EXERCISE REQUIREMENTS:
Every record must be given again word for word; no picture belongs in the copy.

(DATA EXTRACTS begins)

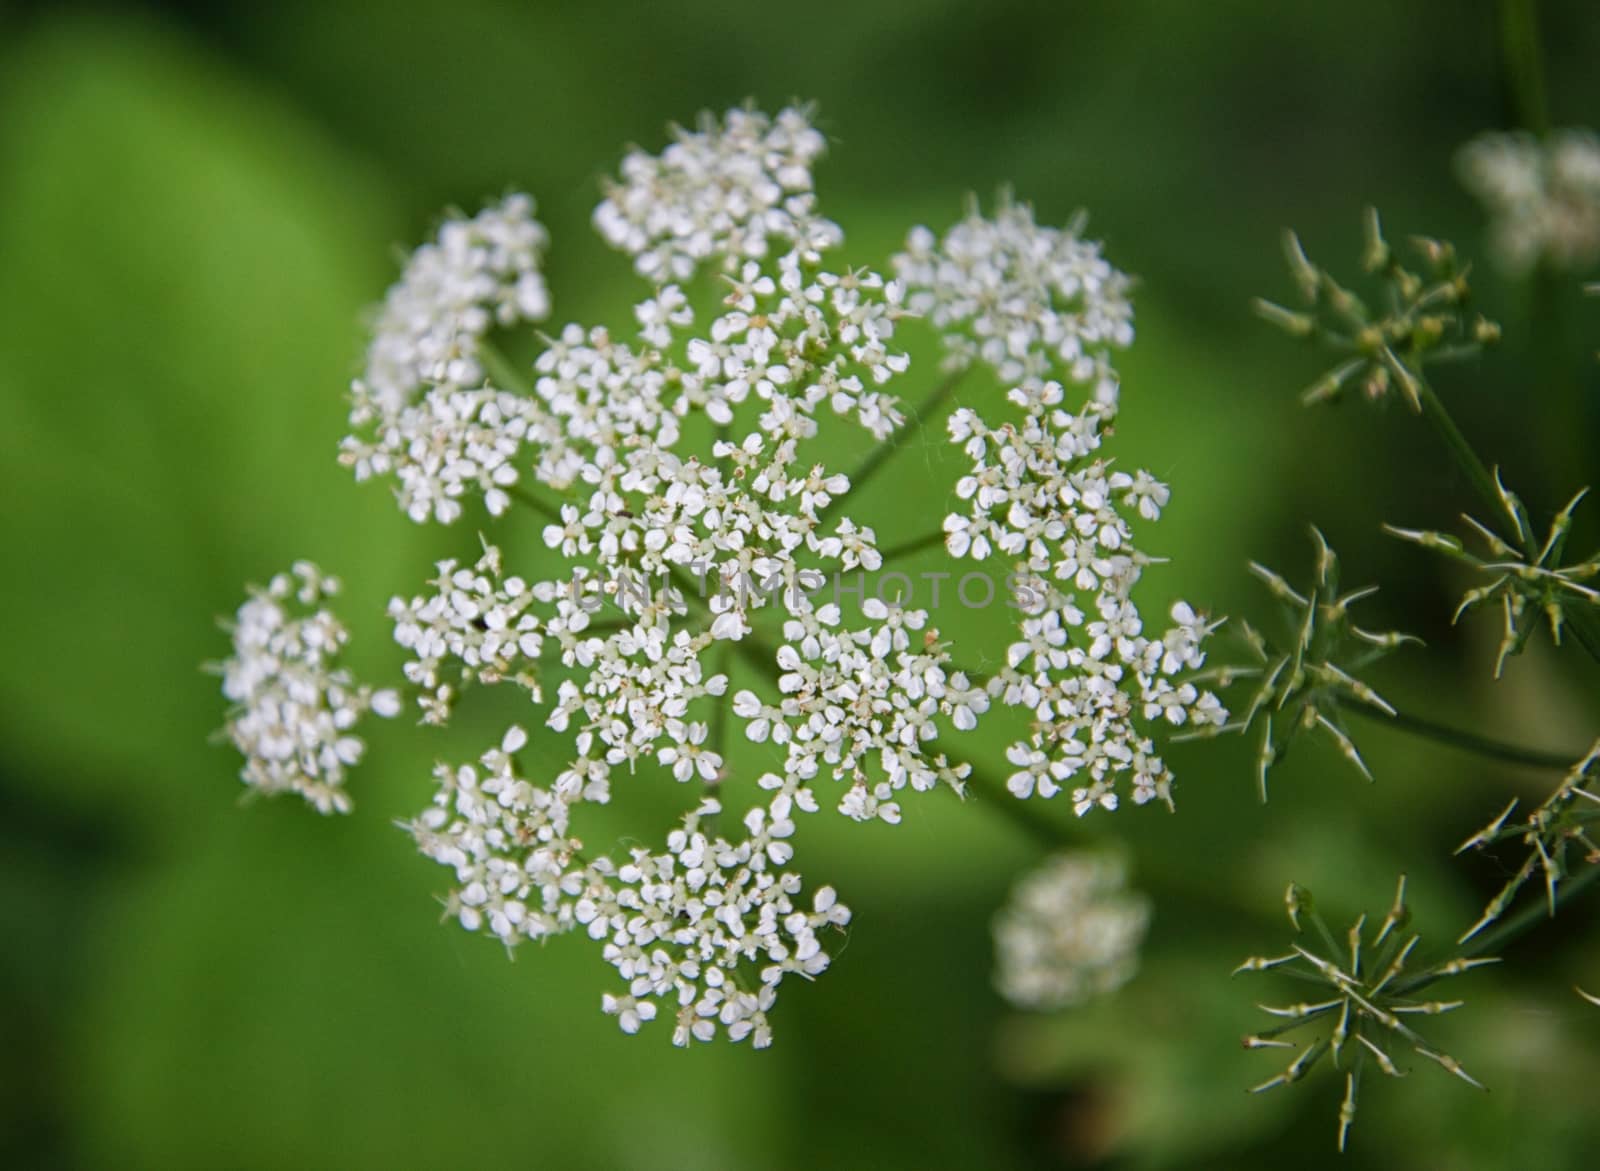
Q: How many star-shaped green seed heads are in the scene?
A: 5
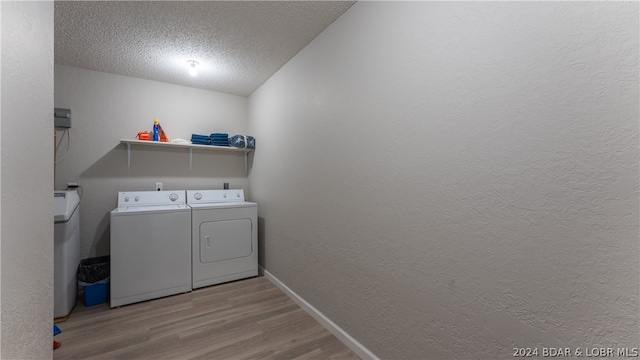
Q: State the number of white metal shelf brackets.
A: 3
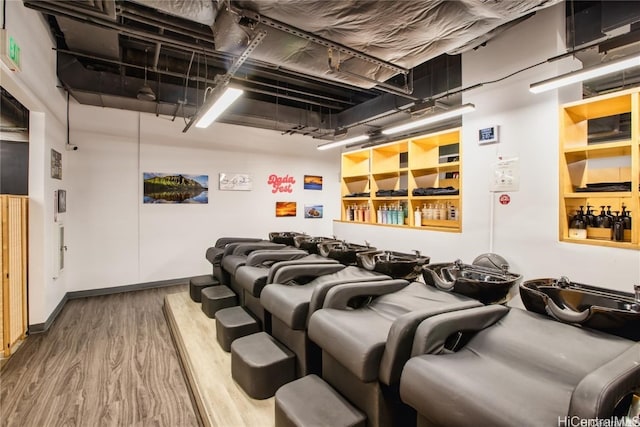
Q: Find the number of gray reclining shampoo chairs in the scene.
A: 6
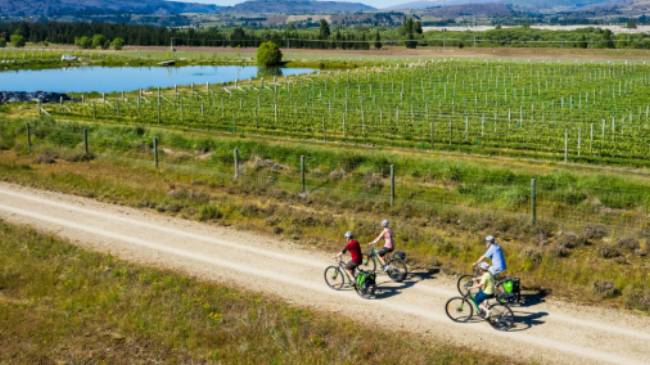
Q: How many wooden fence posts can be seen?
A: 7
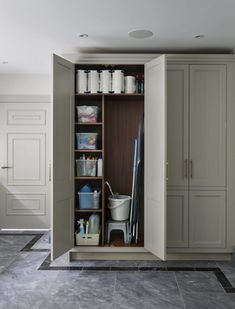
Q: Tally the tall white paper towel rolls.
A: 4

(DATA EXTRACTS ends)

EXERCISE RESULT:
Q: How many star-shaped green seed heads are in the scene?
A: 5
Q: State the number of white metal shelf brackets.
A: 3
Q: Find the number of gray reclining shampoo chairs in the scene.
A: 6
Q: How many wooden fence posts can be seen?
A: 7
Q: Tally the tall white paper towel rolls.
A: 4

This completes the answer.